BEGIN Data for review

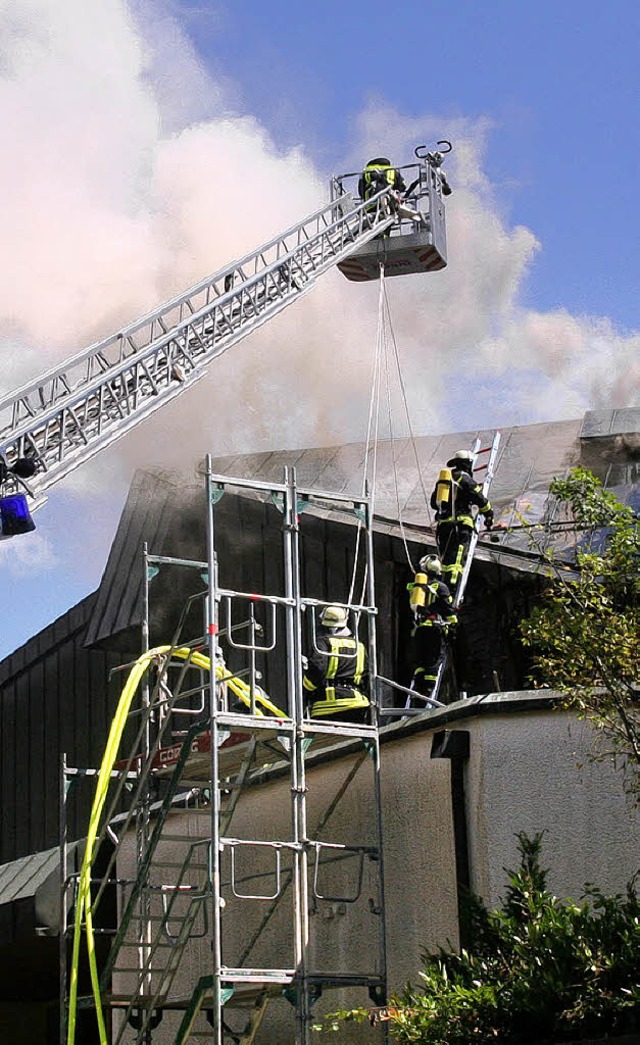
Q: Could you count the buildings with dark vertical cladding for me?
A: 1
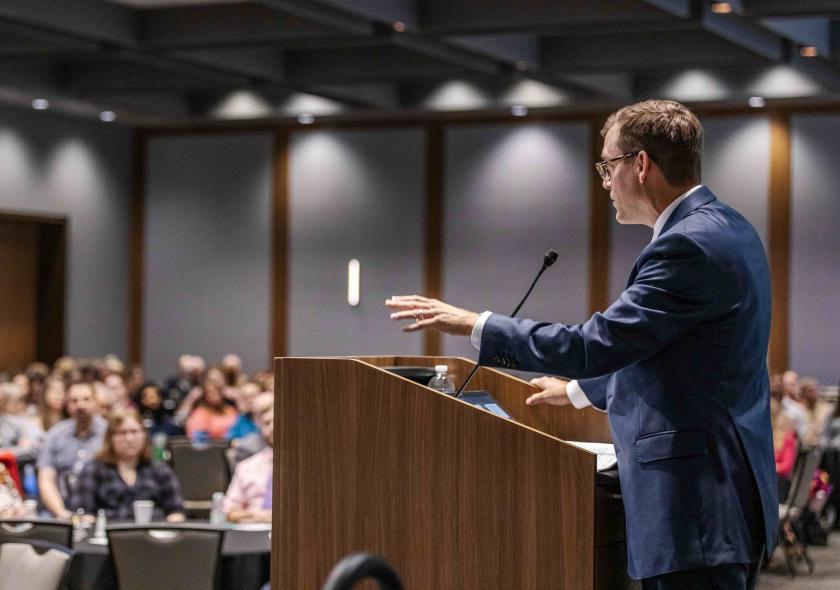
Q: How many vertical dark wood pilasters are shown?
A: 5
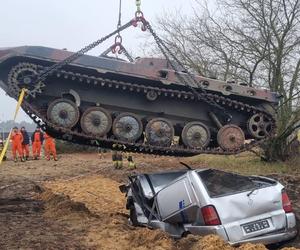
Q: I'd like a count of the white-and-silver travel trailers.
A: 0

END Data for review
BEGIN Data for review

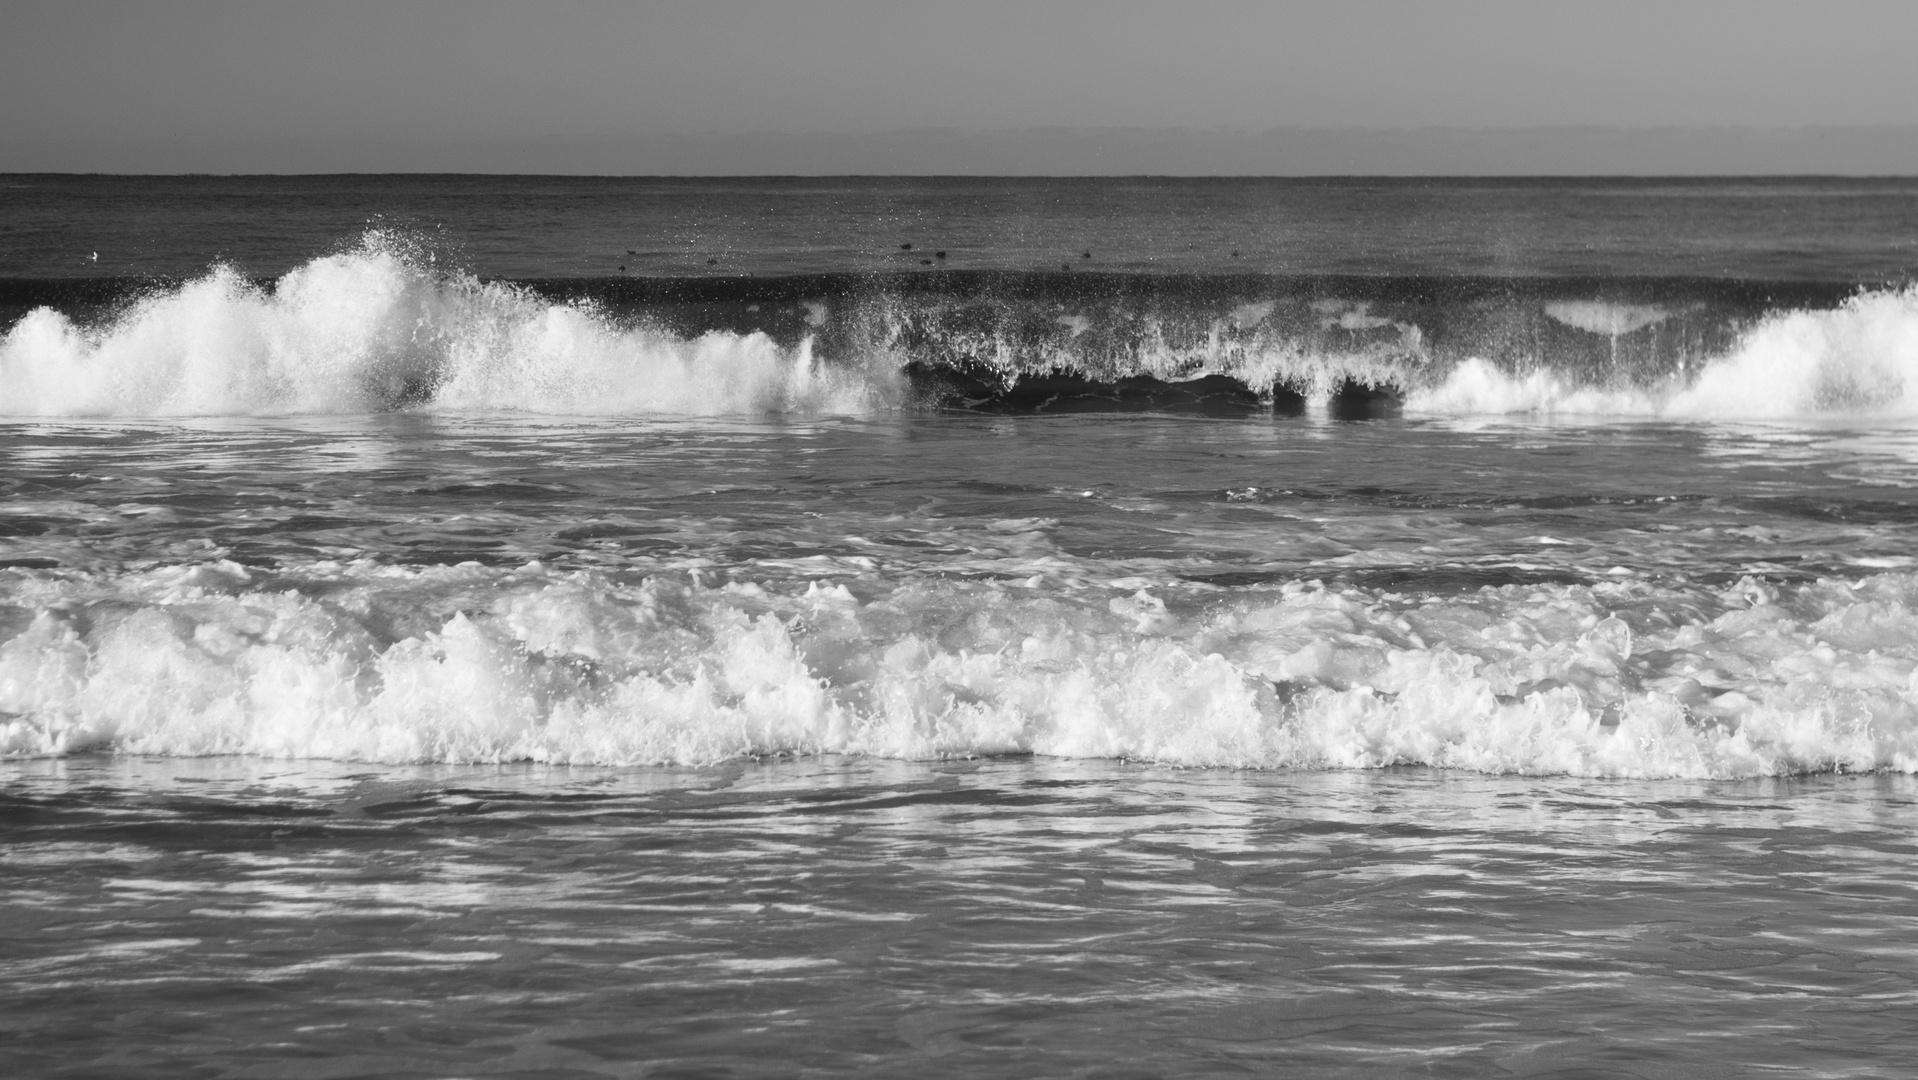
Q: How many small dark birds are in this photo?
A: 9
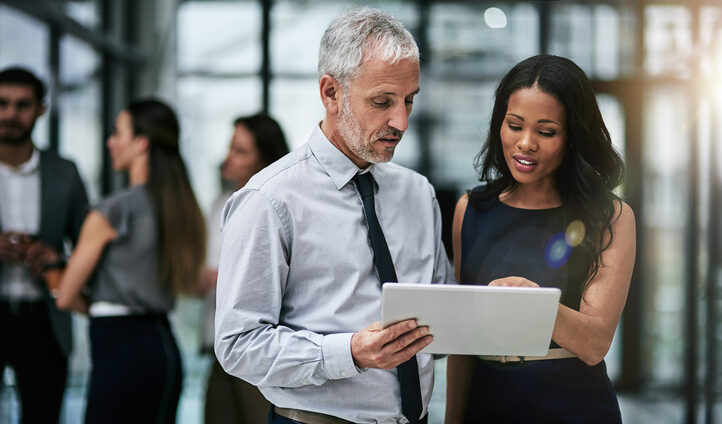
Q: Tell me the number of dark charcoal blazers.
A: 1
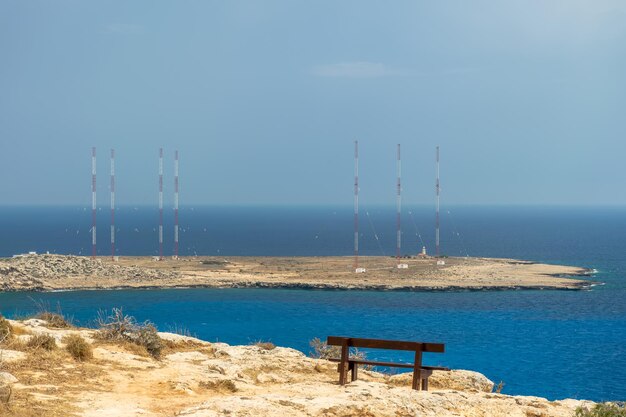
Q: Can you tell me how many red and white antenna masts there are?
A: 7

END Data for review

§ **Your task**
Where a line above holds the word "many", copy it.

§ **Completed task**
Q: How many vertical dark wood pilasters are shown?
Q: How many small dark birds are in this photo?
Q: Can you tell me how many red and white antenna masts there are?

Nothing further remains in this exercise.